結果を図14に示す。カラム（H→O）は条件（ｉ）の結果を、カラム（O）はコントロールの結果を、カラム（O+H）は条件（ｉｉ）の結果を、カラム（O→H）は条件（ｉｉｉ）の結果を表す。コントロールと比較してIL-2産生量の増大が観察されたのは、DC2.4細胞にOVAとHSP90を同時に添加した条件（ｉｉ)の場合のみである。これらの結果は、HSP90の効果は、抗原OVAと同時に添加しないと認められないことを示している。
HSP90のDC2.4細胞のOVAのクラスＩ抗原提示に対する効果は、HSP90がOVAと共存しないと発揮されないことが明らかとなった。また、一度取り込まれたOVAに対してもHSP90は効果を及ぼさないことも示された（図14カラム（O→H））。HSP90は抗原OVAの取り込みあるいは、そのプロセッシングを増強するということを予想させる。また、この結果は、HSP90がOVAの取り込みをいく分増強すること、および取り込まれたOVAのポリユビキチン化を顕著に増強するという結果（図10）とよく一致している。

本発明は、新たなCTL誘導能力を獲得した樹状細胞の製造方法を提供した。本発明の製造方法は、抗原クロスプレゼンテーションが増強された樹状細胞を製造することができる方法である。本発明の製造方法によって製造された樹状細胞は、CTL活性化誘導に効果的であるため、癌治療における免疫療法において有効に用いることができると考えられる。

Claims

抗原タンパク質の樹状細胞内ポリユビキチン化を促進させるポリユビキチン化促進処理工程を含む、CTL誘導能力を獲得した樹状細胞の製造方法。
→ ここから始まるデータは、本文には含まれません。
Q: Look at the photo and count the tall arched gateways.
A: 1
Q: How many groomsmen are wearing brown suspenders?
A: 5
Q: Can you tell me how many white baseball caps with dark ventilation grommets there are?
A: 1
下記（ａ)および（ｂ）の工程を含む、CTL誘導能力を獲得した樹状細胞の製造方法。
（ａ）哺乳動物由来の樹状細胞を単離する工程
（ｂ）抗原タンパク質の樹状細胞内ポリユビキチン化を促進させるポリユビキチン化促進処理工程
下記（ａ)から（ｃ）の工程を含む、CTL誘導能力を獲得した樹状細胞の製造方法。
（ａ）哺乳動物由来の樹状細胞を単離する工程
（ｂ）抗原タンパク質の樹状細胞内ポリユビキチン化を促進させるポリユビキチン化促進処理工程
（ｃ）樹状細胞内における抗原タンパク質のポリユビキチン化の促進を確認する工程
ポリユビキチン化促進処理工程が単離された樹状細胞に抗原タンパク質とHSPとを接触させることを特徴とする工程である、請求項１から３のいずれかに記載のCTL誘導能力を獲得した樹状細胞の製造方法。
HSPがHSP90ファミリーまたはHSP70ファミリーに属するHSPである請求項４に記載の製造方法。
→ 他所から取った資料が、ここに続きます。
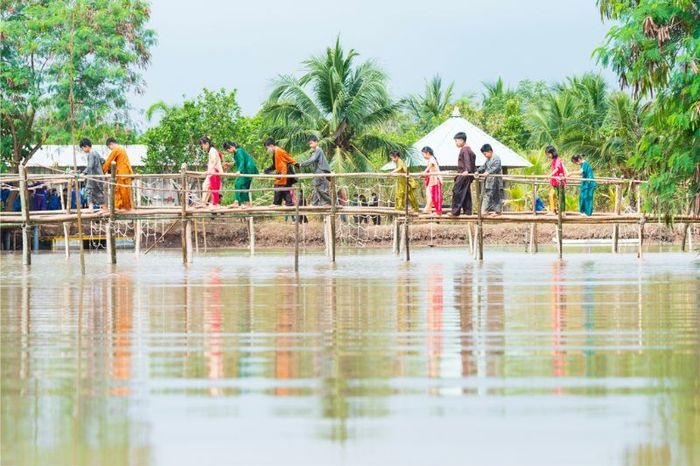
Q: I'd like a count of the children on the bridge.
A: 12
HSP90ファミリーに属するHSPがHSP90である請求項５に記載の製造方法。
ポリユビキチン化促進処理工程がカルボキシル末端に小胞体局在配列が付加された抗原タンパク質を単離された樹状細胞に接触させることを特徴とする工程である、請求項１から３のいずれかに記載のCTL誘導能力を獲得した樹状細胞の製造方法。
小胞体局在配列がKDEL(配列番号3)である請求項７に記載の製造方法。
HSPを有効成分として含む、抗原タンパク質のポリユビキチン化促進剤。
HSPがHSP90である、請求項９に記載の抗原タンパク質のポリユビキチン化促進剤。
小胞体局在配列をコードするDNAを含む、抗原タンパク質のポリユビキチン化促進剤。
小胞体局在配列をコードするDNAを保持するベクターを含む、抗原タンパク質のポリユビキチン化促進剤。
請求項９から請求項１２のいずれかに記載の抗原タンパク質のポリユビキチン化促進剤を有効成分として含む、樹状細胞のCTL誘導能力増強剤。